Monday, March 25, 2013

Broad-Spectrum Dogfooding, or Why I Miss Jurassic.

I think most of you dozen readers know what I mean, when I refer to dogfooding. Some people think of Microsoft when they hear the term, but I first heard it from the same person via his being a Sun customer, AND via my old roommate, who worked for him.

I saw this Tweet last week:

I then checked out the blog post. It dealt with how an iSCSI LAN can be a failure point, partially due to the weakness of the ones-complement TCP/IP checksum

Reading this reminded me of an old bug we found in Sun with either NFS or an ethernet device driver, and the only way we caught it was by using IPsec (AH particularly) and seeing packets fail the authentication check. The corrupt NFS packets had 16-bits worth of 1 (0xffff), where it should have had 16-bits worth of 0 (0x0000).

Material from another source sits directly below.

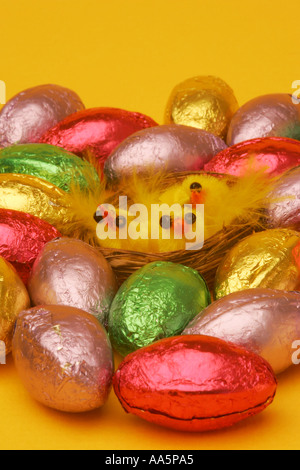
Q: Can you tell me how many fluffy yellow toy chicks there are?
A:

Using the standard TCP/IP checksum, there's no difference between those two values, no matter where they fall in the packet. Using IPsec, however, even with HMAC-MD5, showed the packet failure clearly when the packet authentication check failed. This bug wouldn't have been discovered were it not for the Solaris Team's big honking server, jurassic, and how its multiple concurrent uses interacted with each other.

Even before there was OpenSolaris, people knew about jurassic. Solaris people's (not any old Sun people... Solaris people) posts on IETF mailing lists often showed user@jurassic. Jurassic served as the NFS source of home directories, and until the early 2000s e-mail inboxes as well. Every two weeks the in-development Solaris build would be placed upon jurassic. As a Solaris developer, if your changes broke jurassic, you fixed those changes immediately, or risked getting your changes yanked out. Not breaking jurassic was a great motivator for code quality. Also, if you had a new feature, you wanted it used on jurassic, even if not by everyone.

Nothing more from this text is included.